Importemo-nos, portanto, para que o dia em que o prestígio do professor do ensino secundário seja recuperado. Aquele prestígio de que nos falou Clara Pinto Correia que, ao referir-se aos antigo professores do liceu, escreveu que “devíamos beijar-lhes as fímbrias do manto" (“O Render dos Heróis”, Diário de Notícias, 09.Julho.1995). Em nome de um prestígio perdido granjeado, por exemplo, pelo antigo Liceu Pedro Nunes de Lisboa por ter tido no seu corpo docente, entre outros, a figura muito respeitada do pedagogo Rómulo de Carvalho e ter diplomado gente de grande valor no domínio da vida científica, literária, artística, económica e social do país, não seria boa altura acabar com o nome de escola secundária devolvendo-lhe o nome de liceu proscrito em resquícios revolucionários? Ou terão sido, assim, tantos os maus serviços prestados pelo chamado liceu que justifique ter sido castigado com uma borracha que lhe apagou uma identidade secular? Ou, ainda, pior do que isso, matando dois coelhos de uma só cajadada cometendo idêntico e monstruoso agravo para com um ensino técnico industrial e comercial de muito prestígio pelos excelentes serviços prestados ao país e à sociedade portuguesa que se viu privada desses valiosos quadros técnicos.

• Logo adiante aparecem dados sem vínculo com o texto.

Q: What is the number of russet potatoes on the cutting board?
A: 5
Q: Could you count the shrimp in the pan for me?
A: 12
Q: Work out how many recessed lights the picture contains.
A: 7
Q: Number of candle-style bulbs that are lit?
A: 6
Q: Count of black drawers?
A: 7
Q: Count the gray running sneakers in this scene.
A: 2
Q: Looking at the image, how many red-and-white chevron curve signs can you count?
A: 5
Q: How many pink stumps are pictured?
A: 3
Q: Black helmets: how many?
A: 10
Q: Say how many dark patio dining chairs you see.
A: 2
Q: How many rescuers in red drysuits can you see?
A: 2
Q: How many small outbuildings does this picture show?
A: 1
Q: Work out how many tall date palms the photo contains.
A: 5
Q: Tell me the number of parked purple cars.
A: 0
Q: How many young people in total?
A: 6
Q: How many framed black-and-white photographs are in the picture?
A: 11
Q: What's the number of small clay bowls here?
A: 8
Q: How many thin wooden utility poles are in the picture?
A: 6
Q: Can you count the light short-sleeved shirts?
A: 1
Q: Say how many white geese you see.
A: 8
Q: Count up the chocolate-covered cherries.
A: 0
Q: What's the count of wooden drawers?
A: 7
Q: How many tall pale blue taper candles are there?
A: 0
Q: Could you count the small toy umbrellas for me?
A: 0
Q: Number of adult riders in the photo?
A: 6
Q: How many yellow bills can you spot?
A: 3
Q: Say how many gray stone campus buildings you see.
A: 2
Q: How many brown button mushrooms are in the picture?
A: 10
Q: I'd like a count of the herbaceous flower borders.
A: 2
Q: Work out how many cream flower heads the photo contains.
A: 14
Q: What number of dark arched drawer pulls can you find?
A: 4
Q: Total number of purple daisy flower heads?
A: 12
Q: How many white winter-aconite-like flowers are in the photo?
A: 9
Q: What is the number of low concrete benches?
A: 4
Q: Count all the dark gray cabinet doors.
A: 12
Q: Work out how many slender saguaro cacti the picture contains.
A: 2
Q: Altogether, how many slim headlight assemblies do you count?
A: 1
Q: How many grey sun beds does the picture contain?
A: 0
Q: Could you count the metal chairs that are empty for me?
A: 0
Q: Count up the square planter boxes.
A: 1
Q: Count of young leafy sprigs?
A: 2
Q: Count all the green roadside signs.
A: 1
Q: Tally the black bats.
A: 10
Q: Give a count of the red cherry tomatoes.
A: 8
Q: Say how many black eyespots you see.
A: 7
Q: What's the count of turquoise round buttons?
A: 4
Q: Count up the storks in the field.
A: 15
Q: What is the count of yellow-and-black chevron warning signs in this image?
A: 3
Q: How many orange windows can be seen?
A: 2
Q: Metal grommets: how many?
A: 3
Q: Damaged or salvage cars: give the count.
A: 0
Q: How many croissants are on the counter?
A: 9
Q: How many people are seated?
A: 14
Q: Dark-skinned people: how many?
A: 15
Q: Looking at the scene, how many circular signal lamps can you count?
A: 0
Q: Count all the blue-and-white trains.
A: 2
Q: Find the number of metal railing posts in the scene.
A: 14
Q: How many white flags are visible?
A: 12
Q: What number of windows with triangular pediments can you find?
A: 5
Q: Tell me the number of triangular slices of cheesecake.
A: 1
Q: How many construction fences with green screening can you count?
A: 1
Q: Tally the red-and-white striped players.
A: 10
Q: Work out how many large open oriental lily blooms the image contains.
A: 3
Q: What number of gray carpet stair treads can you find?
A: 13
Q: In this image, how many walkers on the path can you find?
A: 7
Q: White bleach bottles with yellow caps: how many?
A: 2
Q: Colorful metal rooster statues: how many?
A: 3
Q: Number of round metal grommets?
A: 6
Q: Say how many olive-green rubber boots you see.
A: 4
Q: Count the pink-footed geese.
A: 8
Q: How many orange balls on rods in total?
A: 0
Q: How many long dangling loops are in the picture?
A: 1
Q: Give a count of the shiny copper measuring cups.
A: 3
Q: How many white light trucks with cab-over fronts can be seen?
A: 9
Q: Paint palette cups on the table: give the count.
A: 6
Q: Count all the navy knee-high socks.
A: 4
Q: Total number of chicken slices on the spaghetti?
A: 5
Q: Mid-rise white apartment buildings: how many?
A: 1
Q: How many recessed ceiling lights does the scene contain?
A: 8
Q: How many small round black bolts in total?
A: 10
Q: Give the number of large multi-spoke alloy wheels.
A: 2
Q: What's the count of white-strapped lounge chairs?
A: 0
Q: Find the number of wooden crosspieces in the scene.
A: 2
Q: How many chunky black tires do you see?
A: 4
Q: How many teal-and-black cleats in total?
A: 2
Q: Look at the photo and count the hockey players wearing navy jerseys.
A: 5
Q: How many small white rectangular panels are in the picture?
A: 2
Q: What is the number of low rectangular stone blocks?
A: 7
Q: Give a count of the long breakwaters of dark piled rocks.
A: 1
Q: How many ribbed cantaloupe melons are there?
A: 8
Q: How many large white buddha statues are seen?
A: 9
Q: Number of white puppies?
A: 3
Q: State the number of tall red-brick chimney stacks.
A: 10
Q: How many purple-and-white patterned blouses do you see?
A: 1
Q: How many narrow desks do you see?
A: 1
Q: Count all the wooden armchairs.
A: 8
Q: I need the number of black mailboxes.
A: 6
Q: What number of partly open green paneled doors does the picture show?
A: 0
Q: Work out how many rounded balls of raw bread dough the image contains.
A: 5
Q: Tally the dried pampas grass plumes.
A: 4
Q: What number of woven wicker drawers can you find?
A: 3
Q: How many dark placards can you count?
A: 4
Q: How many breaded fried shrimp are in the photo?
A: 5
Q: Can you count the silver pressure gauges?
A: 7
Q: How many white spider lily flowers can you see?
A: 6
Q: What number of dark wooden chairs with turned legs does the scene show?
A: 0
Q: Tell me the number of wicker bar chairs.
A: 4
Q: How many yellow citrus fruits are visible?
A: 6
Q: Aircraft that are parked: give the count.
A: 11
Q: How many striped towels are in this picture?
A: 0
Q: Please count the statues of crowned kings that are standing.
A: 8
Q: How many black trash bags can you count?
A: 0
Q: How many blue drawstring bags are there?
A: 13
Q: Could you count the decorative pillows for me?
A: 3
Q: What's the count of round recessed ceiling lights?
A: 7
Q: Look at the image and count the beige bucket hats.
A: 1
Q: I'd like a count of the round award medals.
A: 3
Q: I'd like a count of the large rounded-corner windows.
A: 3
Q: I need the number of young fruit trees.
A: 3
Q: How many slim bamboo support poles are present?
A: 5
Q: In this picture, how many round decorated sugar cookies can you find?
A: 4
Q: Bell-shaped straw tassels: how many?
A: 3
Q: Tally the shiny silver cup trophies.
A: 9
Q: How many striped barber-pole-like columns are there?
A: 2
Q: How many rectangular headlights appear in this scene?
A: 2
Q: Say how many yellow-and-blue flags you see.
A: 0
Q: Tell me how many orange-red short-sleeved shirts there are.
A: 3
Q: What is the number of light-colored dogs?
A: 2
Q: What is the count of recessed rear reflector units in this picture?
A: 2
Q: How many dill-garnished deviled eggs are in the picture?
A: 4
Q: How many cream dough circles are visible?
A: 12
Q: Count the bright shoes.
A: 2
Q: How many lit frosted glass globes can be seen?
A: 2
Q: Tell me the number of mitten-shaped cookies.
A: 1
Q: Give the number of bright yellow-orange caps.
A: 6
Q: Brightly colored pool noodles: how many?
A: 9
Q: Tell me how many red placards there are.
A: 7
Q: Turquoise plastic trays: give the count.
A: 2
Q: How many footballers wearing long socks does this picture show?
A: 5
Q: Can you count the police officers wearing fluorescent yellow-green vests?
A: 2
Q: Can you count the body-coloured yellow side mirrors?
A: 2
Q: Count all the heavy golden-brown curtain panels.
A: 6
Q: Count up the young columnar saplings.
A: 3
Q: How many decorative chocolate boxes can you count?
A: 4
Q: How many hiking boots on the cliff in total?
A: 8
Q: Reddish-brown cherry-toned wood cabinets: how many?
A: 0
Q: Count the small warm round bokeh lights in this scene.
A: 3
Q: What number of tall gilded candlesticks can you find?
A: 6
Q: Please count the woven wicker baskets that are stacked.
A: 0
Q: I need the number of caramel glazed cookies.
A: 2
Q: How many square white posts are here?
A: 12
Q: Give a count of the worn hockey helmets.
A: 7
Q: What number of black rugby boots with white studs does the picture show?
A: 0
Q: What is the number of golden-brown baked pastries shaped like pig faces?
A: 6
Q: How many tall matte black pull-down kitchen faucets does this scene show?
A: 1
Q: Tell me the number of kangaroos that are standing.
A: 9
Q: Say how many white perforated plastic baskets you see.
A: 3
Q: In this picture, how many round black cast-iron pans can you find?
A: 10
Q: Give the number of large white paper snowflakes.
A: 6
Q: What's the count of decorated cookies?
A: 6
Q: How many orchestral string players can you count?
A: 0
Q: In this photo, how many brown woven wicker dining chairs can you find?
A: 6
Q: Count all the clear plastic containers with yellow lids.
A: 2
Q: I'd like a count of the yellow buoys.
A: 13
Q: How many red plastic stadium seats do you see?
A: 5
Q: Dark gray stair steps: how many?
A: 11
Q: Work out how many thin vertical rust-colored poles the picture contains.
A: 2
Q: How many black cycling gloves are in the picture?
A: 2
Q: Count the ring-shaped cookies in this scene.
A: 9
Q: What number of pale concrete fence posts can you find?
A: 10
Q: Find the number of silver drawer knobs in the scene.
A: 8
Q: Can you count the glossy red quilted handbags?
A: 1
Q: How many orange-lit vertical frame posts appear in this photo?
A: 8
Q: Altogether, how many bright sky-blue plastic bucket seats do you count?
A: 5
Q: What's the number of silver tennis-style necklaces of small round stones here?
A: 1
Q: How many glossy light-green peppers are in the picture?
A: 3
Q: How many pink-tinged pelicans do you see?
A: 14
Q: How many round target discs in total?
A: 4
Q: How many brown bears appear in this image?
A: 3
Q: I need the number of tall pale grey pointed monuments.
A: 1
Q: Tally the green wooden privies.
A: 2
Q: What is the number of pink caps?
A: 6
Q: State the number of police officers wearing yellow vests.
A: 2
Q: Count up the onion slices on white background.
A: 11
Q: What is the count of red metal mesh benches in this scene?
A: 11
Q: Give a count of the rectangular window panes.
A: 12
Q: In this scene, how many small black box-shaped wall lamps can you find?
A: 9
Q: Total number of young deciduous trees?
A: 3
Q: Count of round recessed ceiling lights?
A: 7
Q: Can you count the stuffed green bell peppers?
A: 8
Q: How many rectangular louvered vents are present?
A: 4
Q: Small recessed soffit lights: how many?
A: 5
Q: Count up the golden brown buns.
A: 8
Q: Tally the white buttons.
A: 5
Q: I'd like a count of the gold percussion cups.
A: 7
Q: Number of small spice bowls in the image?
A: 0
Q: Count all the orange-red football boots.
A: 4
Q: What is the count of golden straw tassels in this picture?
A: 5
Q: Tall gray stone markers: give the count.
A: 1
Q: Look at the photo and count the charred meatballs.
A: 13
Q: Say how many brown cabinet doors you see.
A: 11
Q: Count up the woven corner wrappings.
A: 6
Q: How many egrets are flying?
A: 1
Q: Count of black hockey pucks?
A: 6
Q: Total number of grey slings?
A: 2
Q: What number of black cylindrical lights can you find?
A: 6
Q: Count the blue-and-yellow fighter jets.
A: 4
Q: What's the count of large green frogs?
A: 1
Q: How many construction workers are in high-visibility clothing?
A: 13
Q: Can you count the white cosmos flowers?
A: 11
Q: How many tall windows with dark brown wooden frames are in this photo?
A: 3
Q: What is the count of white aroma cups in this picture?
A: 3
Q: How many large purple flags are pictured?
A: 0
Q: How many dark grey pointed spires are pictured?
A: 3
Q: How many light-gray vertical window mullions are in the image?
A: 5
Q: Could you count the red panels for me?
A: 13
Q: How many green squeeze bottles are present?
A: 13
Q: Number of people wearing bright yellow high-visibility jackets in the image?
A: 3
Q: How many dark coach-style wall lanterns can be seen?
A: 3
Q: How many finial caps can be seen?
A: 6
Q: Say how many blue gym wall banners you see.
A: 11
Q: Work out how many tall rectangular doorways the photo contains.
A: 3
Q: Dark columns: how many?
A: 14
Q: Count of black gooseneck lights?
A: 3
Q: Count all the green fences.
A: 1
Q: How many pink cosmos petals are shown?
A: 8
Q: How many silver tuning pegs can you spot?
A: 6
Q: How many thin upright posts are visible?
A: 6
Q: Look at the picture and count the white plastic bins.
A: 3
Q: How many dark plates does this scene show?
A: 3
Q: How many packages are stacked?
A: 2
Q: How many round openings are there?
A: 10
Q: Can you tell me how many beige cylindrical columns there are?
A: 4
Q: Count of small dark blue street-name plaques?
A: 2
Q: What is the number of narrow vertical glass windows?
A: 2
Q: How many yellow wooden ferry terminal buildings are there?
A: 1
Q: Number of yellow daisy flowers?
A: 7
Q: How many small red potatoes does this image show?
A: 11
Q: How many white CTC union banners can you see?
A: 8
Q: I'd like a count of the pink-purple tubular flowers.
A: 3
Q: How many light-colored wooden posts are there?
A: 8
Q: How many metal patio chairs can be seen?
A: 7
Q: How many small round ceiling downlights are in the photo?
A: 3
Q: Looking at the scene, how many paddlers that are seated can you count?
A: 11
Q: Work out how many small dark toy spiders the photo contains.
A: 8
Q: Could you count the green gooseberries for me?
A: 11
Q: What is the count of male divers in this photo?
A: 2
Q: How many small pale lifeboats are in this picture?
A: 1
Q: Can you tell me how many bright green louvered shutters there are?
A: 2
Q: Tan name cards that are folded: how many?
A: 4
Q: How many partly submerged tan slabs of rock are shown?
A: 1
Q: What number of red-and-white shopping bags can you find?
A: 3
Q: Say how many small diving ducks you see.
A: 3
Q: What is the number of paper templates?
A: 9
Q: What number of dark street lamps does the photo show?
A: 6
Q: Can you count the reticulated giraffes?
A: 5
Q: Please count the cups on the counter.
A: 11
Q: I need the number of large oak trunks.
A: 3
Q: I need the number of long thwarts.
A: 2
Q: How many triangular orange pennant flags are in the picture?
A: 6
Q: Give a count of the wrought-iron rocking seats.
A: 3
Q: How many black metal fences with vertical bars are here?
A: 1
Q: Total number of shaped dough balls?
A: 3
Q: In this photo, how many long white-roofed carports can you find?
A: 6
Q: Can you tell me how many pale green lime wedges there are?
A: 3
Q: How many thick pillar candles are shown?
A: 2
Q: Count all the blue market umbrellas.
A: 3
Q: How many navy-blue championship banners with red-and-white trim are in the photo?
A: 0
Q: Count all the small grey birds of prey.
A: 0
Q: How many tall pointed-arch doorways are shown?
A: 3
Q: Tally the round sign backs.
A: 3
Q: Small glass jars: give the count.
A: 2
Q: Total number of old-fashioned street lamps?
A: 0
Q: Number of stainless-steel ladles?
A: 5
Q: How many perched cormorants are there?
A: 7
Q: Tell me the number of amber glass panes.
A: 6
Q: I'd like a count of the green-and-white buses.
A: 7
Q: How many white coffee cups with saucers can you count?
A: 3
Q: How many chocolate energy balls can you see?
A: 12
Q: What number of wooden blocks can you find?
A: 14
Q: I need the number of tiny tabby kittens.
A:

Ora, quer se queira ou não, a tomada de medidas terapêuticas corajosas para a
educação passa, também, por um actividade docente com poderes de autoridade
sobre alunos indisciplinados que não se
compadeça com uma simples aspirina para acalmar uma sintomatologia dolorosa
deixando que as maleitas do sistema educativo prossigam o seu devastador
caminho. Enganam-se os seus detractores, de natureza sindical ou não, que, em
veredas de influências políticas ou em vielas esconsas de inconfessáveis
interesses pessoais ou institucionais, teimam em não ver que a criação de uma
Ordem dos Professores deixou de ser uma pequena bola de neve para se tornar
numa avalanche que nenhuma prepotência sindical em abuso de poder poderá deter
alegando desempenhar essas funções em acumulo de competências ao atropelo do
preceito da Roma Antiga, “ a César o que é de César”, nunca a César o que não é
de César.
Mas porque nada se resolve, segundo
a parábola de Marcos, com “remendo novo costurado em vestes velhas”, são
estas questões a merecerem uma resposta pronta e enérgica de quem de direito que
não deve ficar para a história por se acomodar aos erros do passado e do
presente, não dando aos vindouros um futuro sem ser erradicado em verdadeiros e
continuados crimes de uma educação nacional, em que se joga aos dados o destino
da própria sociedade portuguesa.
1 comentário:
O que escrevi neste texto e outros aqui por mim subscritos, quase diria premonitoriamente, ao que defende o professor Galopim de Carvalho, dá-me a certeza que embora em possível divergência de perspectivas políticas, há diversos pontos de contacto entre ambos porque um ensino de qualidade obedece a critérios sem ambiguidades nas suas finalidades rumo a um ensino de qualidade.Não podia deixar de registar um facto que muito me apraz dado estatuto deste docente universitário.